• Task to carry out
Return every line in the entries below where the word "count" shows up.

• Source data
◆ ◆ ◆ ◆
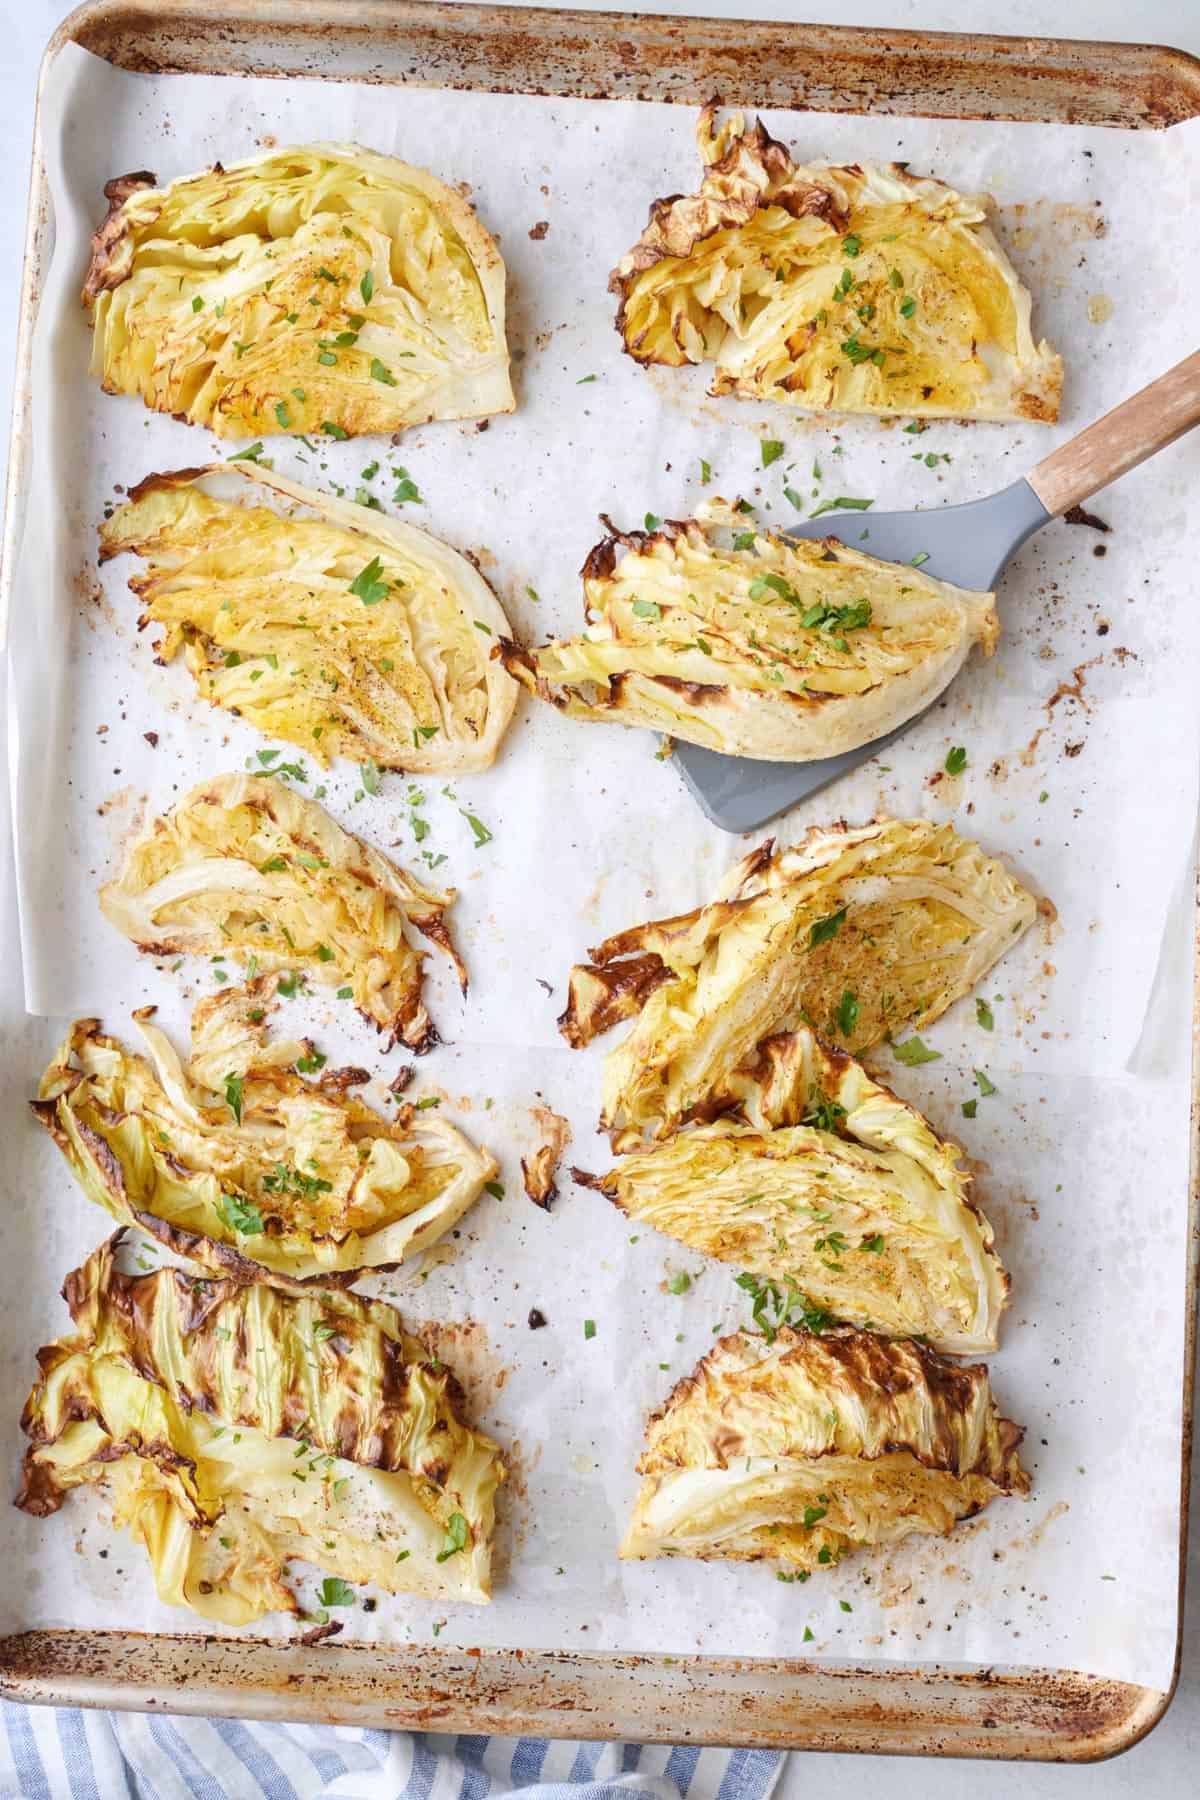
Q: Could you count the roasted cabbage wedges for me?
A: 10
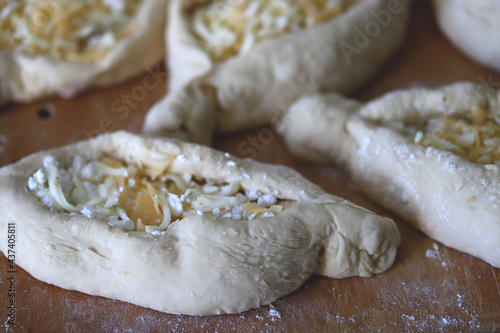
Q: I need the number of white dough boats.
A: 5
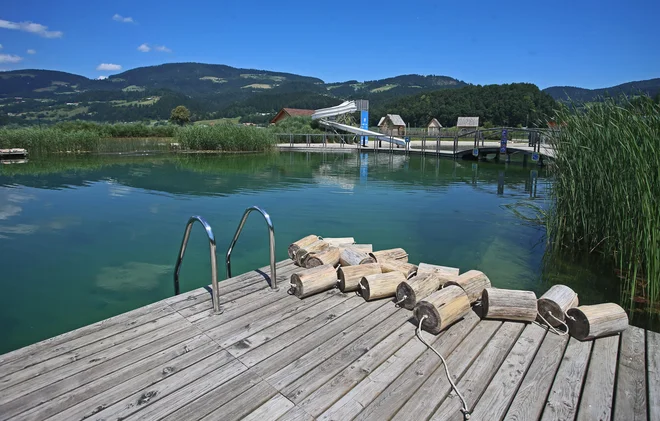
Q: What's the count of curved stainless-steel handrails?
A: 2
◆ ◆ ◆ ◆
• Output of the task
Q: Could you count the roasted cabbage wedges for me?
Q: What's the count of curved stainless-steel handrails?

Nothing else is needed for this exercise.